The side objectives had shifted too. Now the emphasis was on retrieving dynamically spawning bits of enemy intel, and then taking them back to HQ. I left a few units stationed at each artillery battery, and set off with a bunch of riflemen and a couple of light tanks to take some more resource points and secure the intel. Unfortunately, that's exactly when the German forces hit hard, overrunning the artillery unit not backed up by an anti tank gun. Although my riflemen were packing grenade launchers, the enemy armour units ultimately smashed them, and one of my big guns. Worse still, there'd been no way to bring in Paratroopers because I'd stretched the line too thin and had strayed too far into the population cap space.
Still, we rolled with the punches -- the cap disappeared after the massacre, but it meant that the remaining gun could be reinforced. The intel was retrieved, and two Shermans hit 3-star veterancy in the process, mopping up stray enemy units, and liberating a fuelling station to bring in more oil. Suddenly the abilities list along the top of the unit HUD lit up like a winning slots reel. The rocket strafing run was quick and punitive, and the enemy tanks exploded even as their crew leapt from the boiling metal husks before succumbing to the fire that consumed their bodies. After the counter came an all out offensive -- infantry, specialist gunners and light armour from one side, my veteran tanks and trusty engineers from the other, the remaining artillery gun creating chaos with barrages to herald our arrival, and Mustangs and Thunderbolts roaring through to mop up stragglers. It was a decisive victory in the end, one made all the sweeter by cutting off the enemy's escape to avoid the possibility of retreat and reinforcement elsewhere in the region. I didn't want premature celebration to lead to a missed opportunity and a significantly harder battle down the line.
Not that there would be on that day, but by that point I was hooked. I seriously considered trying to pluck out a hard drive and conceal it in my hair so I could bring it home. Unfortunately, my time with the mechanised Baker Company was cut short, just as I'd managed to unlock the top-tier ability of wheeling in two massive tank destroyers on demand. Pinned back, with both captured guns long-since destroyed, I was on the cusp of heavy defeat (I'd also ramped the difficulty up, which proved to be an interesting move given my rusty skills), but with the appearance of my shiny new tank destroyers, I was finally able to punch some holes in the German armour line.
And then it was time to go.
I won't lie, I suck at COH 2 online.
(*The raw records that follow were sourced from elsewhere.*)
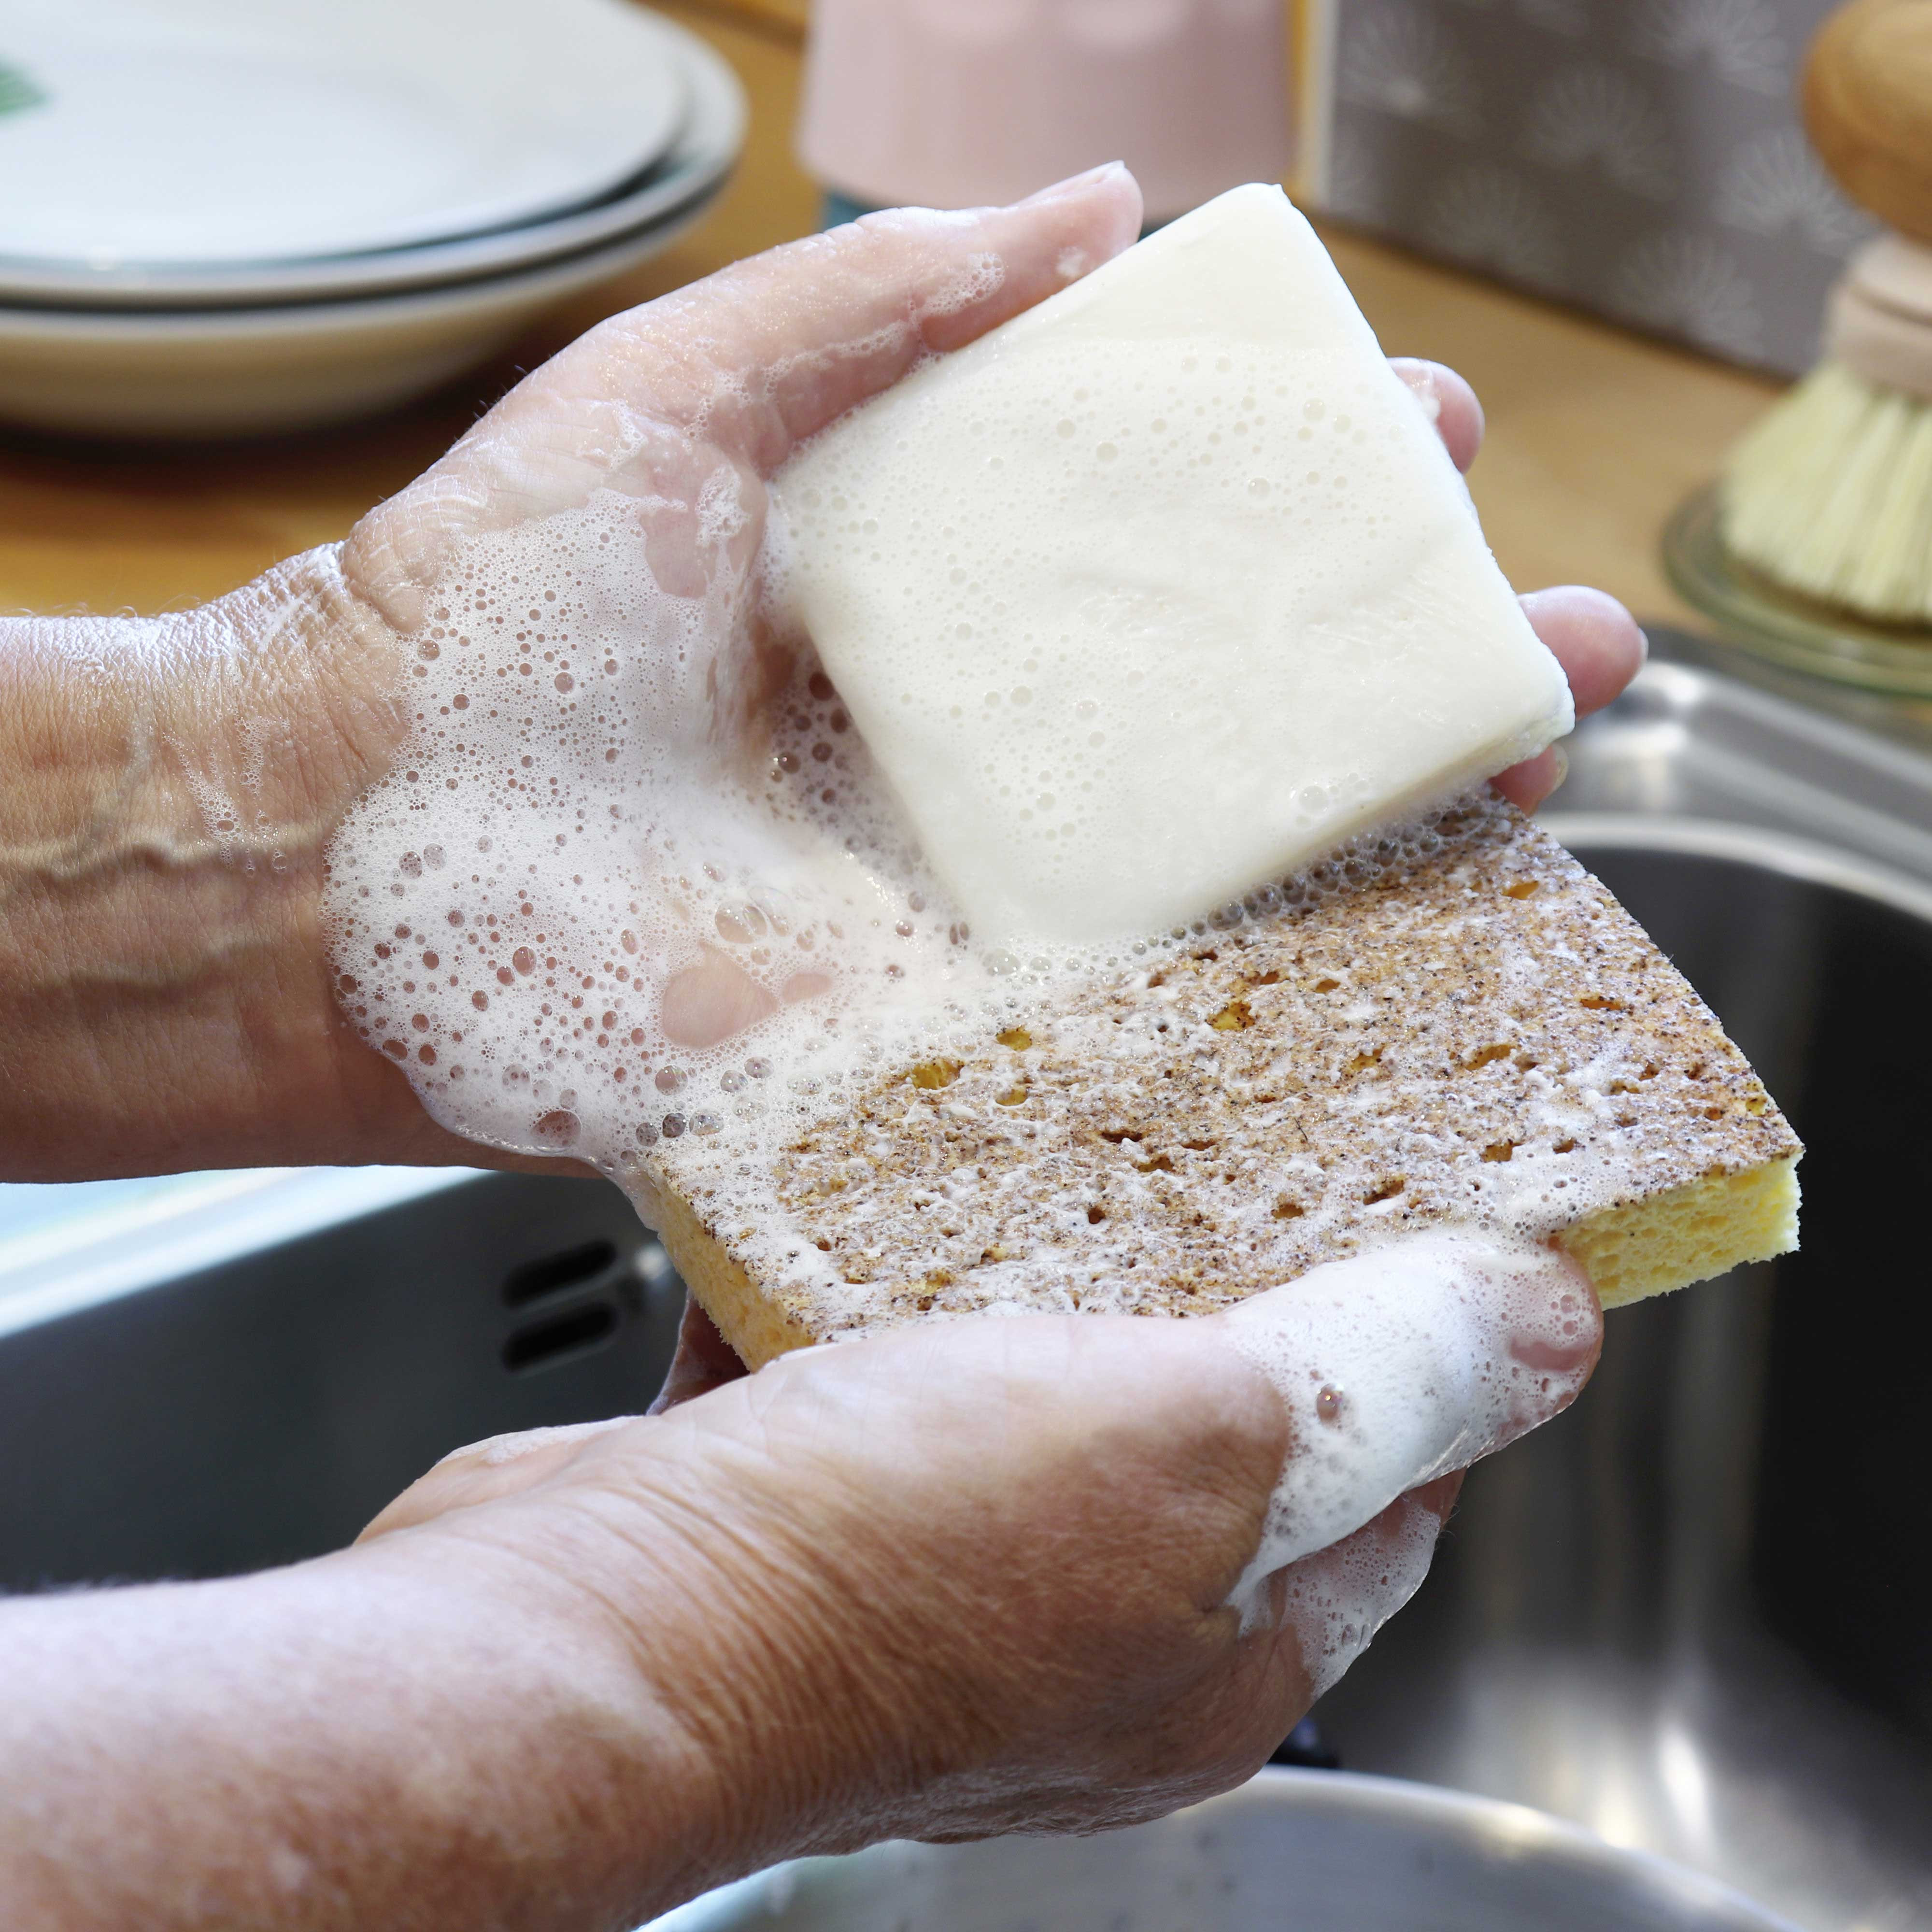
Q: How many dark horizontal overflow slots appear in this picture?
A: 2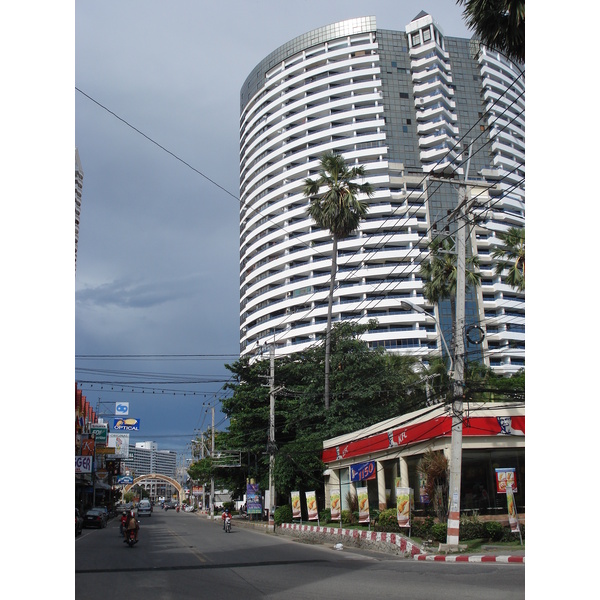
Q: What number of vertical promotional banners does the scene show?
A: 6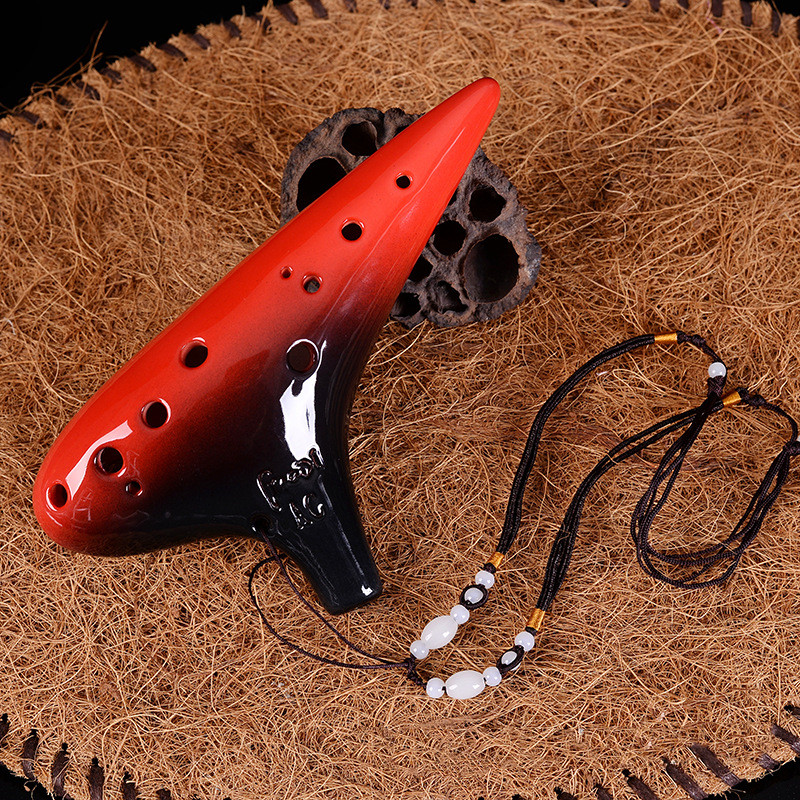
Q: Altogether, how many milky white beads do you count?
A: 11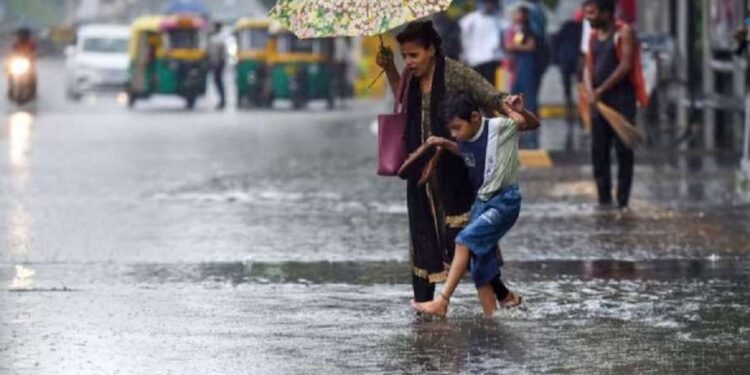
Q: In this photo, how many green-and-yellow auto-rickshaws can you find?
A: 3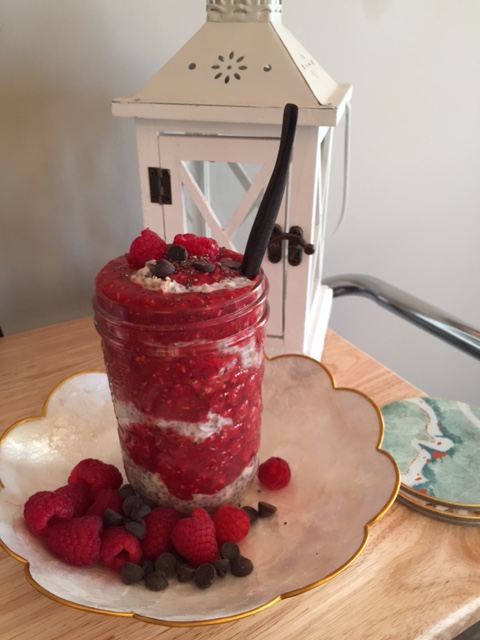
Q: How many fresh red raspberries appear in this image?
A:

But I love the offline campaigns and AI skirmishes, and for me, this expansion marks one of the most ambitious undertaking that Relic have attempted. The inclusion of a regional meta-map, not to mention dynamic events both in terms of mission parameters, regional activity, and pop-up, shifting objectives on the battlefield, these all point towards the promise of a game that'll never play the same way twice. That the Companies themselves feel noticeably different to use, with various strengths and weakness to suit different styles of play is most welcome.Managing the robustness of your forces will be crucial.
The bottom line is that Ardennes Assault finally brings the feeling of grand strategy and broader tactical thinking to bear on a game that has been renowned for tactical gameplay on a smaller, more individual scale. Company of Heroes has long been a series that is all about making the best with what you have, realising the importance of different individual units and the ways in which they can complement one another. Now, added to that formula, there's more of an opportunity to be a true armchair general, as well as a major on the field. It looks like it truly present the best of both worlds, and that's very exciting indeed.
Oh, and it'll release at the lower price point of Western Front Armies and won't require the base game either.